* What you need to do *
When you copy the entries, keep every word exactly as it is and drop the images.

[Saved entries]
────

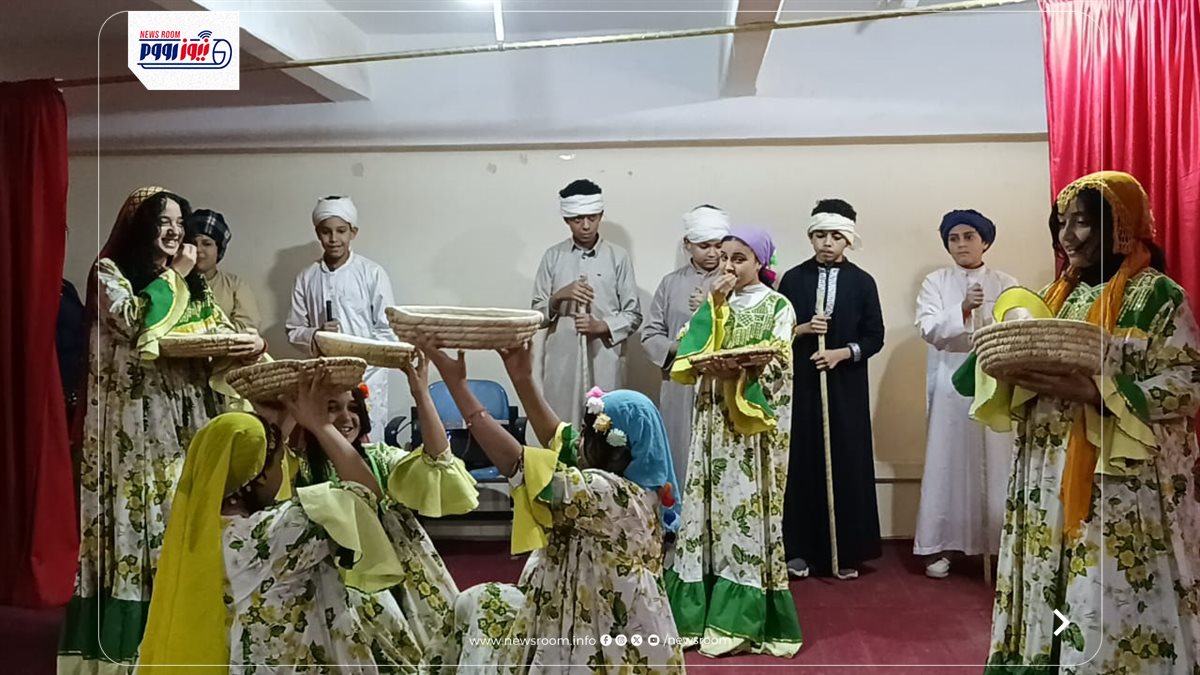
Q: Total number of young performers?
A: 12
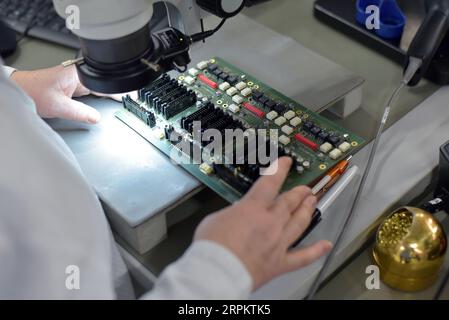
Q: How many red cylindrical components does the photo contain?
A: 3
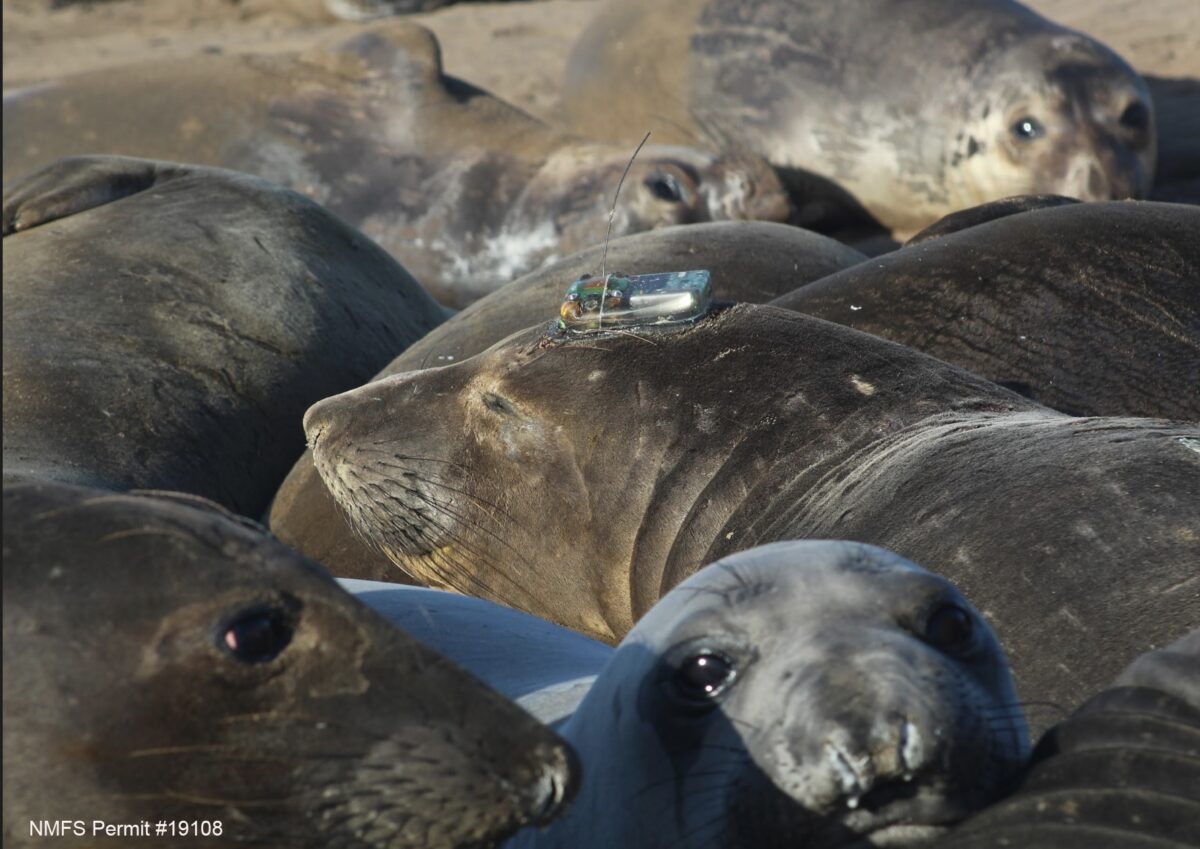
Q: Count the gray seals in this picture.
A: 1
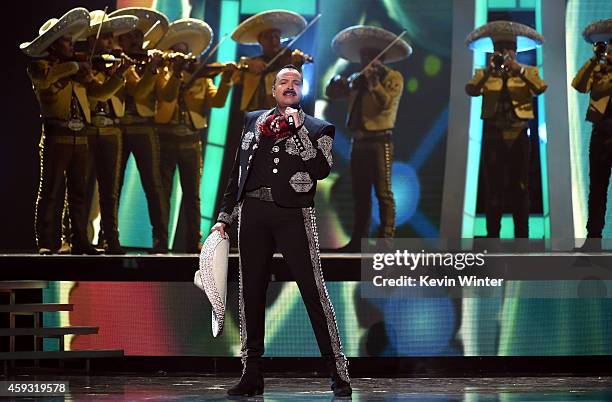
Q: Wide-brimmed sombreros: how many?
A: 9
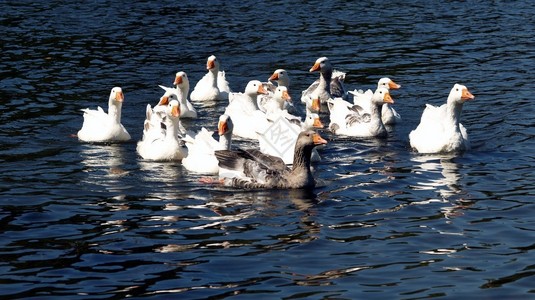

────

* Response box *
Q: Total number of young performers?
A: 12
Q: How many red cylindrical components does the photo contain?
A: 3
Q: Count the gray seals in this picture.
A: 1
Q: Wide-brimmed sombreros: how many?
A: 9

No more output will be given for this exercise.